The Board is authorized to review and approve annually all compensation decisions relating to the executive officers of Goodness Growth. In accordance with reduced disclosure rules applicable to emerging growth companies as set forth in Item 402 of Regulation S-K, this section explains how Goodness Growth’s compensation program is structured for its named executive officers.

For 2023, our named executive officers were Dr. Kyle E. Kingsley (former chief executive officer), Joshua Rosen (in his capacity as interim chief executive officer and interim chief financial officer), Amber Shimpa (President and corporate secretary), Patrick Peters (executive vice president of retail), John Heller (former chief financial officer), and  J. Michael Schroeder (former General Counsel and Chief of Compliance).

Compensation Governance

The Board has not adopted any formal policies or procedures to determine the compensation of our directors or executive officers. The compensation of the directors and executive officers making over $200,000 per year is determined by the Board, based on the recommendations of the Compensation Committee. Recommendations of the Compensation Committee are made giving consideration to the objectives discussed below and, if applicable, considering applicable industry data.

For details regarding the role and composition of the Compensation Committee, see “Board of Directors, Committees, and Governance – Committees of Our Board of Directors”. For details regarding the experience of the members of the Compensation Committee, see “Directors and Executive Officers” and “Board of Directors, Committees, and Governance.”

The role and responsibility of the Compensation Committee is to assist the Board in fulfilling its responsibilities for establishing compensation philosophy and guidelines. Additionally, the Compensation Committee has responsibility for recommending to the Board compensation levels for directors, recommending compensation levels, perquisites and

5

Table of Contents

supplemental benefits for the executive officers. In addition, the Compensation Committee is charged with reviewing Goodness Growth’s equity incentive plans, including the The Vireo Health Internation Inc. 2019 Equity Incentive Plan (the "2019 Incentive Plan"), and proposing changes thereto and recommending any other employee benefit plans, incentive awards and perquisites with respect to the directors and executive officers. The Compensation Committee is responsible for approving any equity or incentive awards under the 2019 Incentive Plan. The Compensation Committee is also responsible for reviewing, approving and reporting to the Board annually (or more frequently as required) on our succession plans for our executive officers, and for overseeing our Board annual self-evaluation process.

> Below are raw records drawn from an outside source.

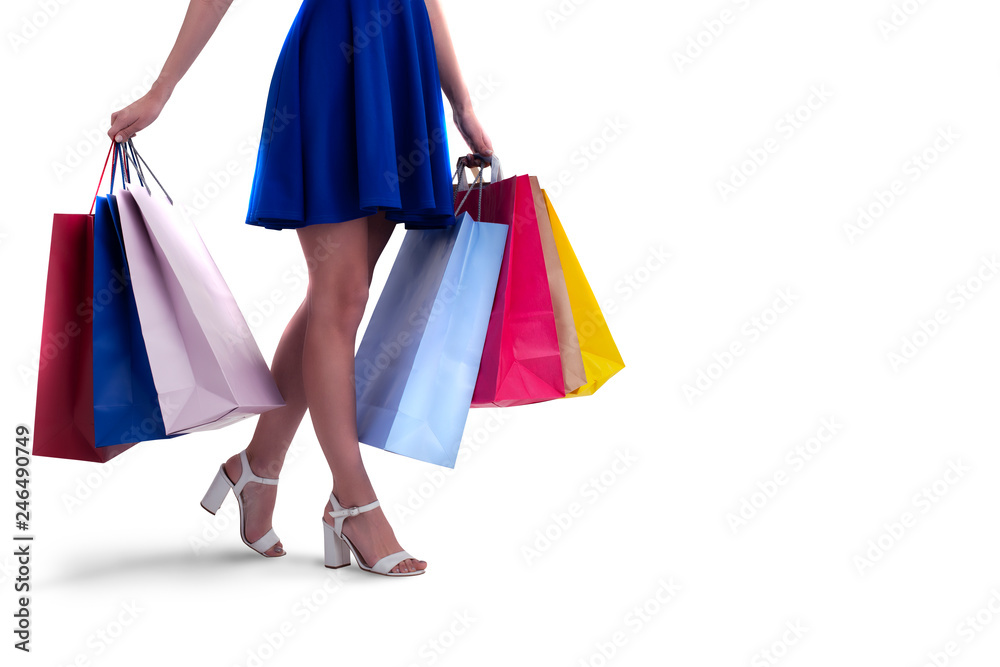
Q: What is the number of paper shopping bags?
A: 7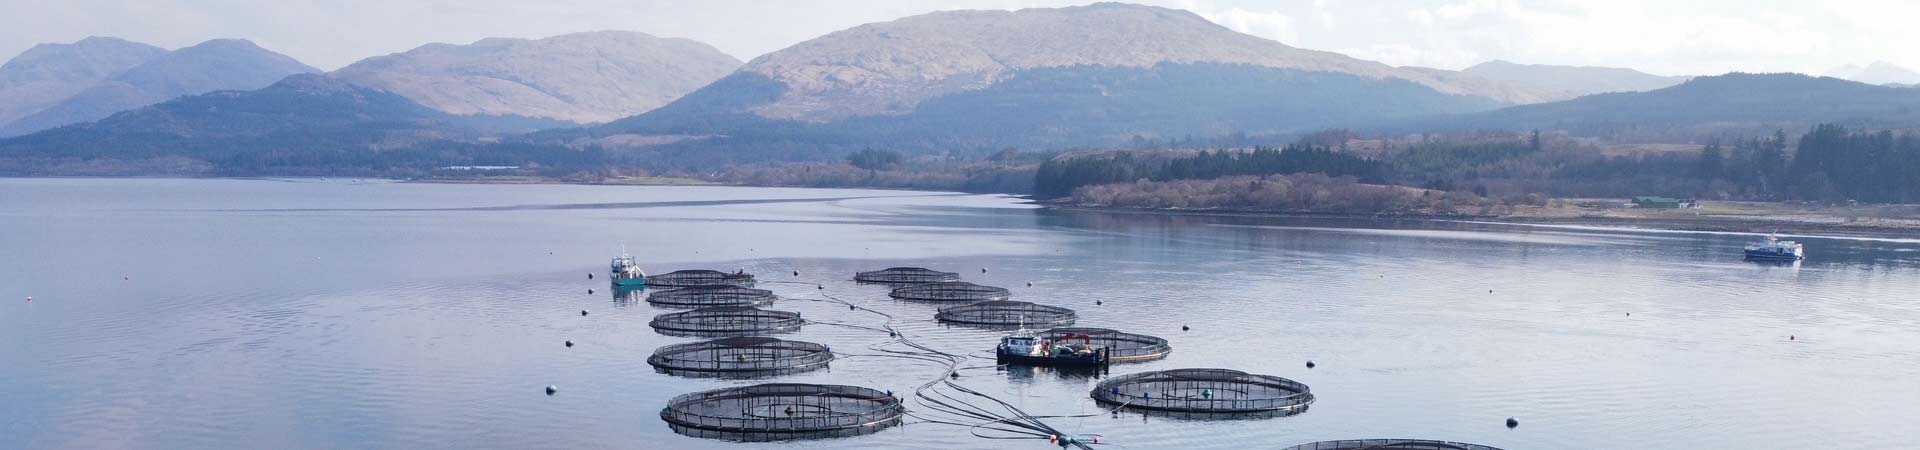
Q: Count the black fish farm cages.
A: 11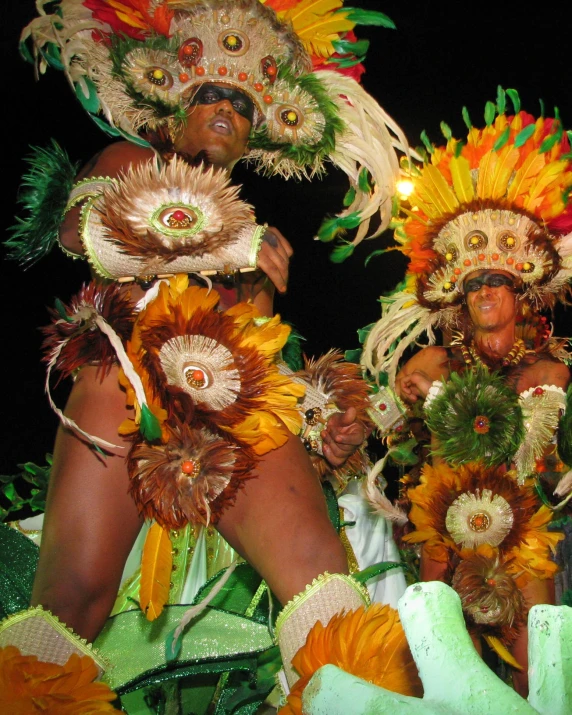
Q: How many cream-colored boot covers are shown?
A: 2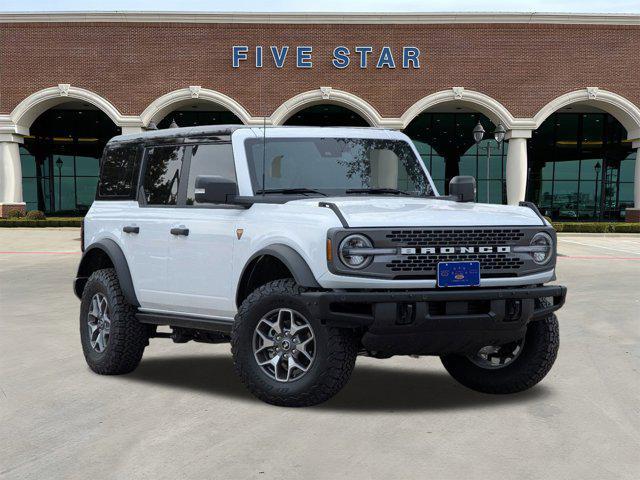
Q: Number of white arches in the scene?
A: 5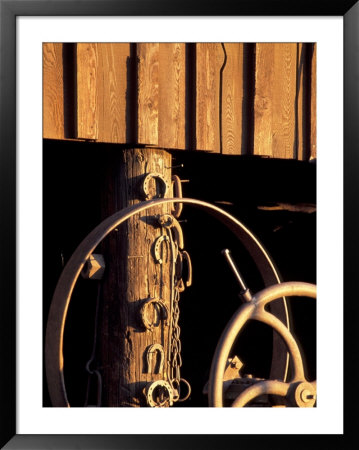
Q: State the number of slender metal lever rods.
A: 1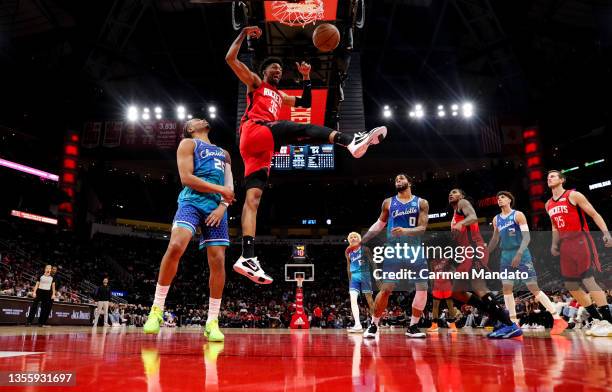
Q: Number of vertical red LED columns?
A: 2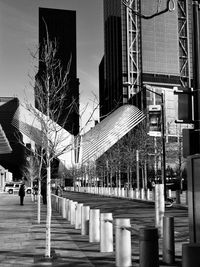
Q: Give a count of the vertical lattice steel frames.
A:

The Compensation Committee endeavors to ensure that the philosophy and operation of our compensation program reinforces our culture and values, creates a balance between risk and reward, attracts, motivates and retains executive officers over the long-term and aligns their interests with those of our shareholders. In addition, the Compensation Committee reviews our annual disclosure regarding executive compensation for inclusion where appropriate in our disclosure documents.

Elements of Compensation

Base Salary

Base salary is the fixed portion of each executive officer’s total compensation. It is designed to provide income certainty. In determining the base level of compensation for the executive officers, weight is placed on the following factors: the particular responsibilities related to the position, salaries or fees paid by companies of similar size in the industry, level of experience of the executive, and overall performance and the time which the executive officer is required to devote to Goodness Growth in fulfilling his or her responsibilities.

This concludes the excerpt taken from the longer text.